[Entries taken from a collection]
[Start of section]

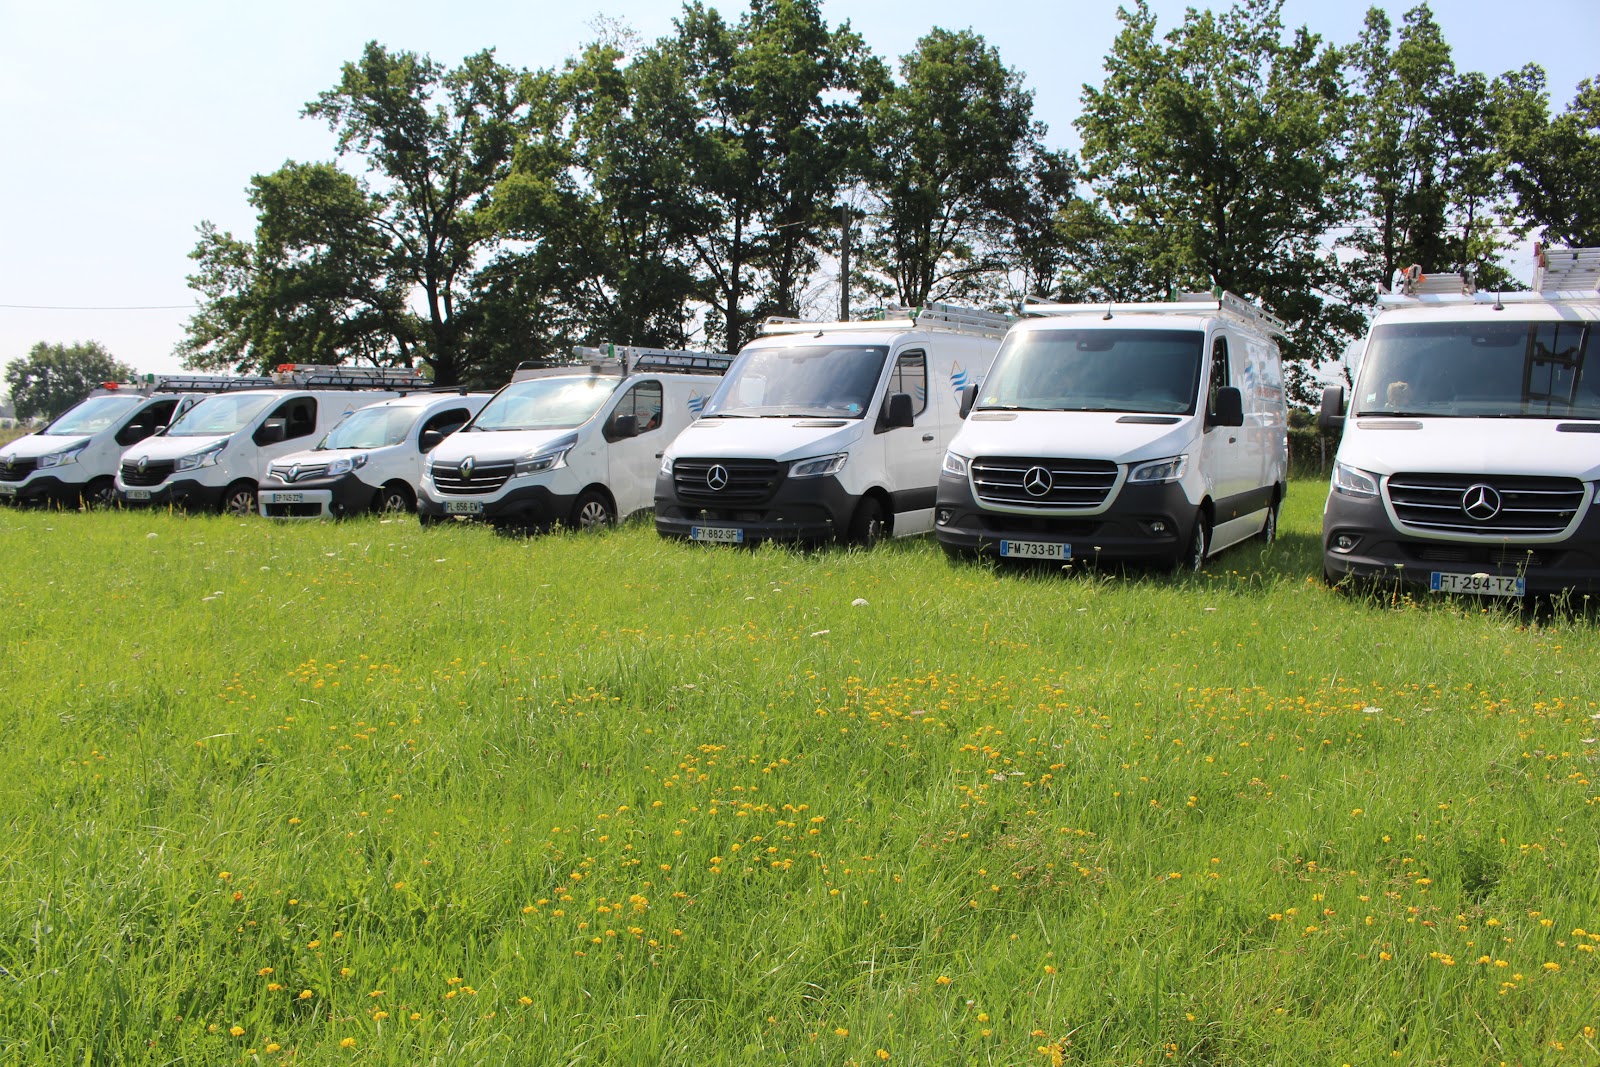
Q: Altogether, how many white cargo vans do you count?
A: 7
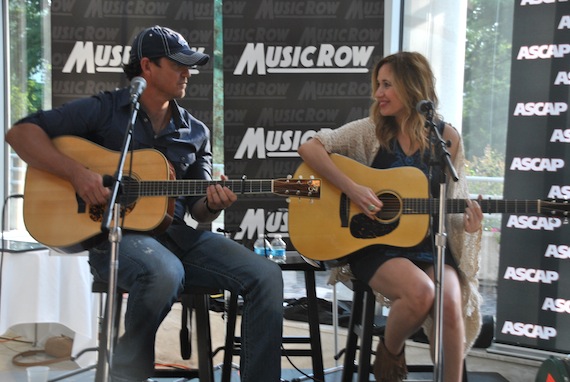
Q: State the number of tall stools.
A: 3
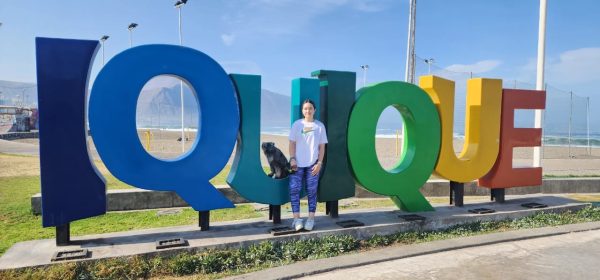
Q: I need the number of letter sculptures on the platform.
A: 7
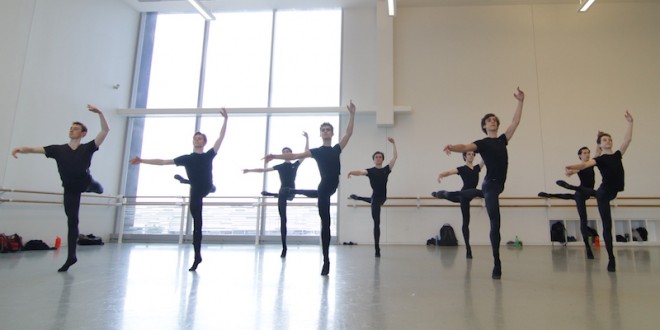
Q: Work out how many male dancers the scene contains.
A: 9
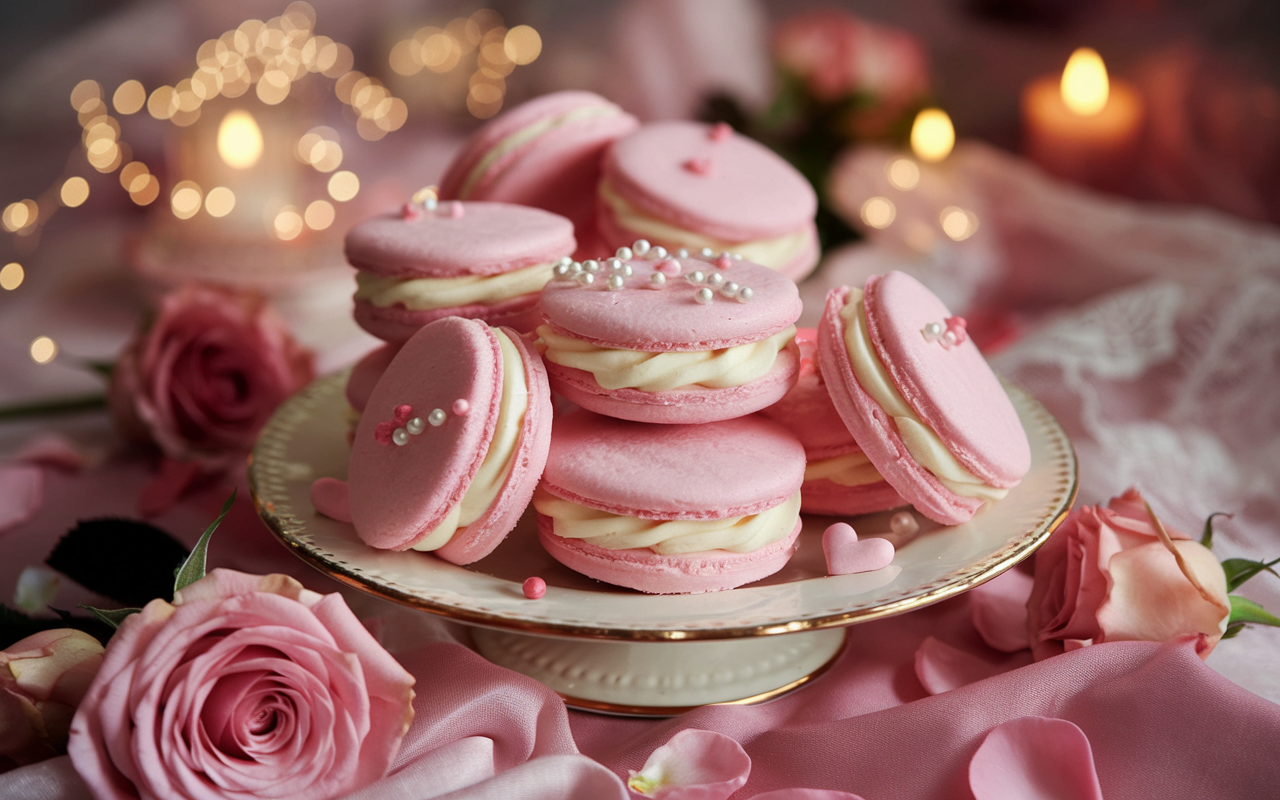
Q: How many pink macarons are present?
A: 9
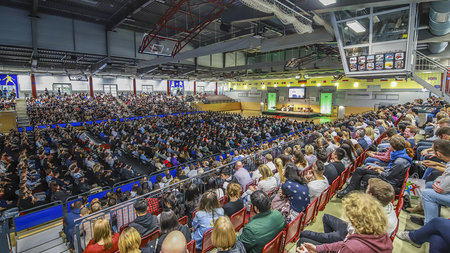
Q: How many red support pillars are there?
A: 6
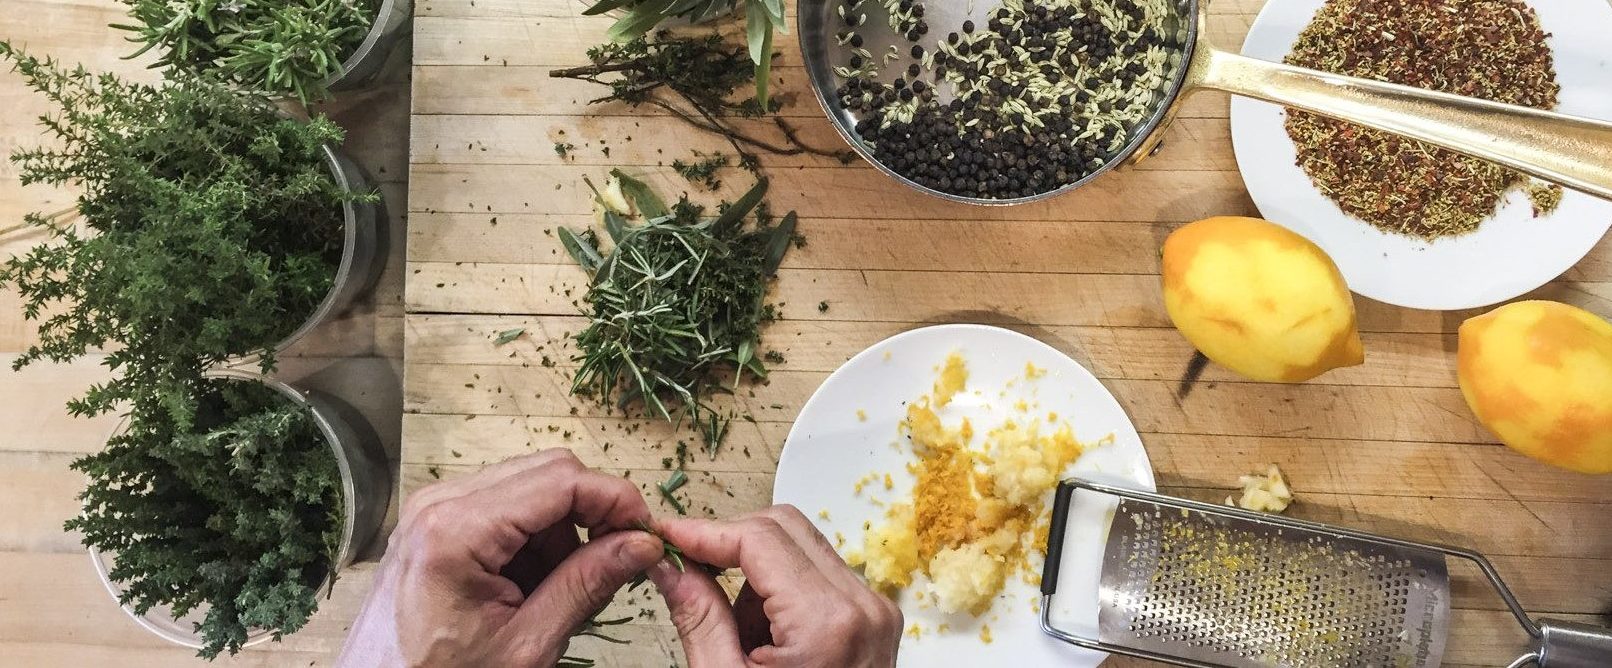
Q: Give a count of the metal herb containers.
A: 3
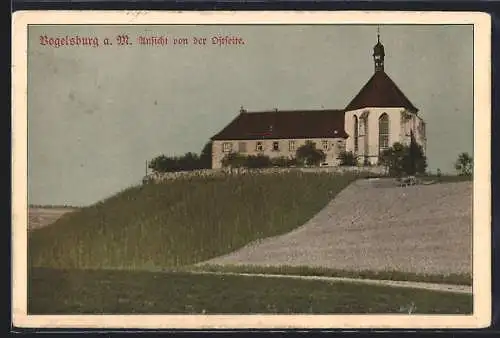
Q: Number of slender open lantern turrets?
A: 1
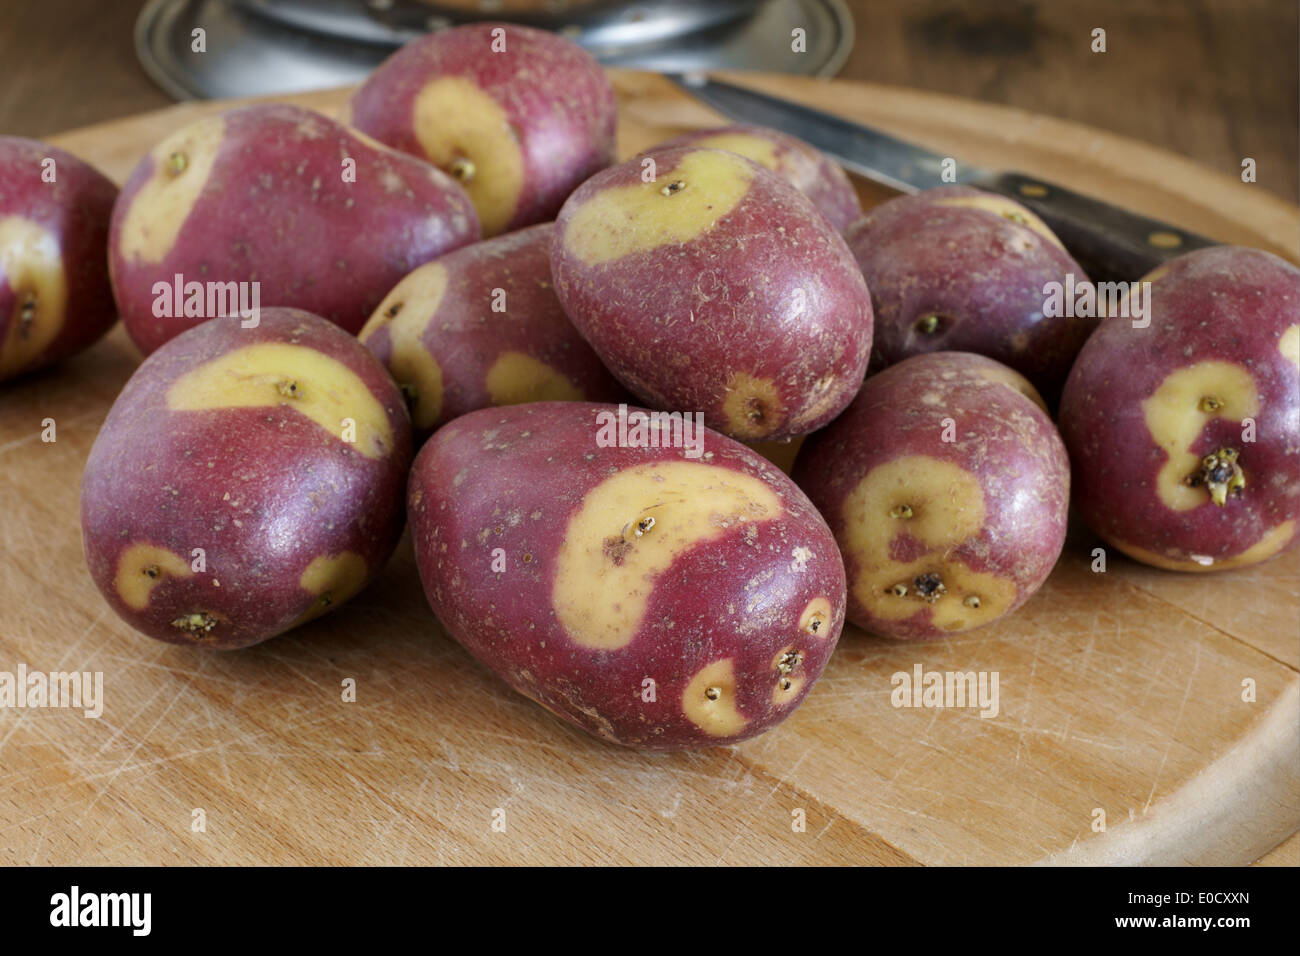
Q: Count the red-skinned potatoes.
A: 11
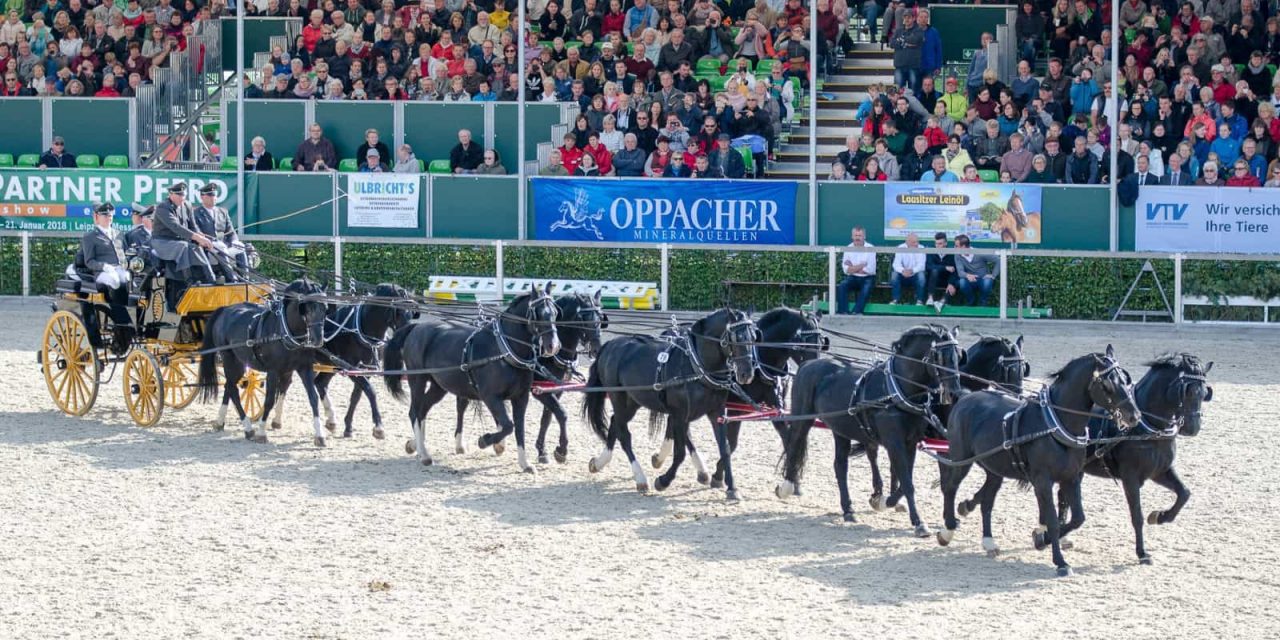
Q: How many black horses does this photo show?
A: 10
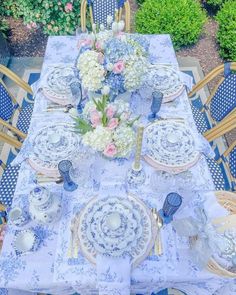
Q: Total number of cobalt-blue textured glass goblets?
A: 4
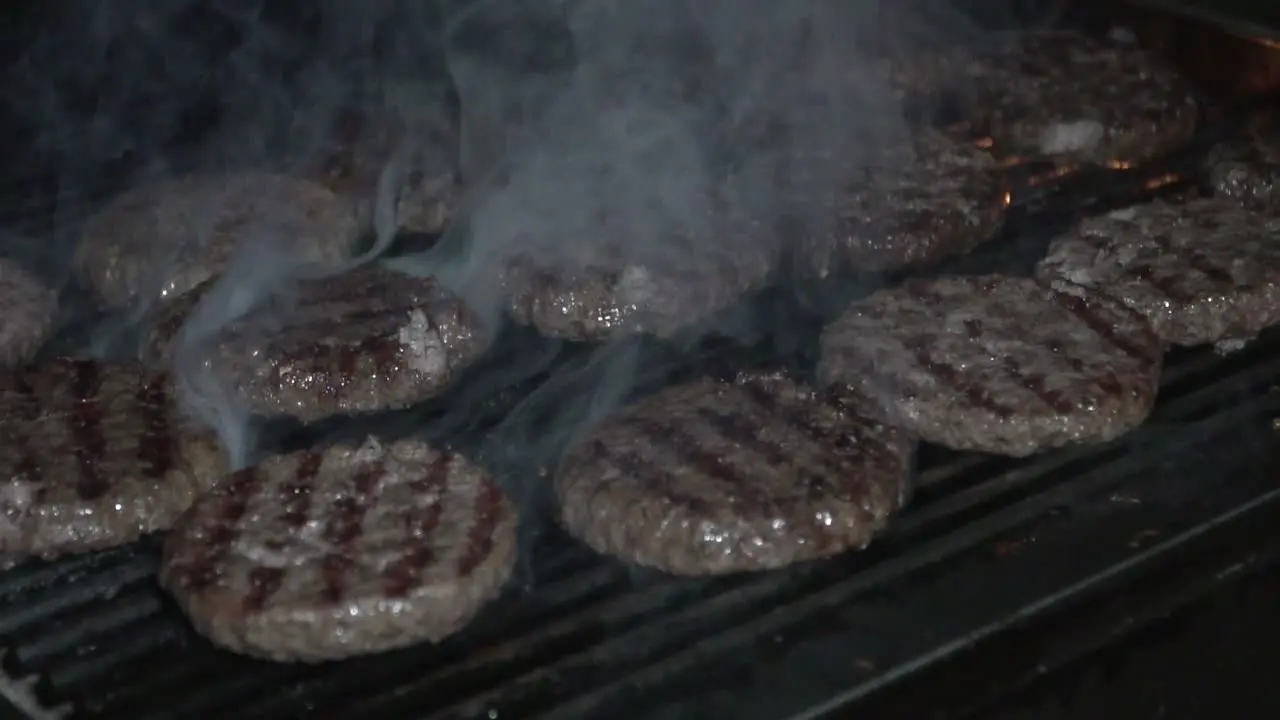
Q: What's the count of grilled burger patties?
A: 13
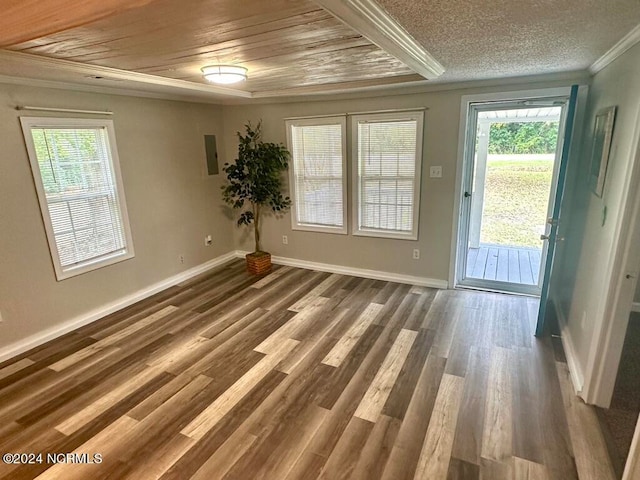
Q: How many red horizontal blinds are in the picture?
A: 0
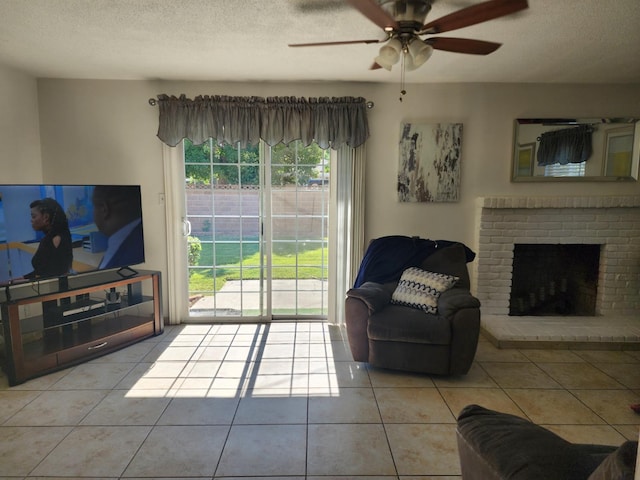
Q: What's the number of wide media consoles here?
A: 1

[End of section]

How to complete this task — Within the data above, how many lines contain the word "What"? Write only the number.

Exercise answer — 2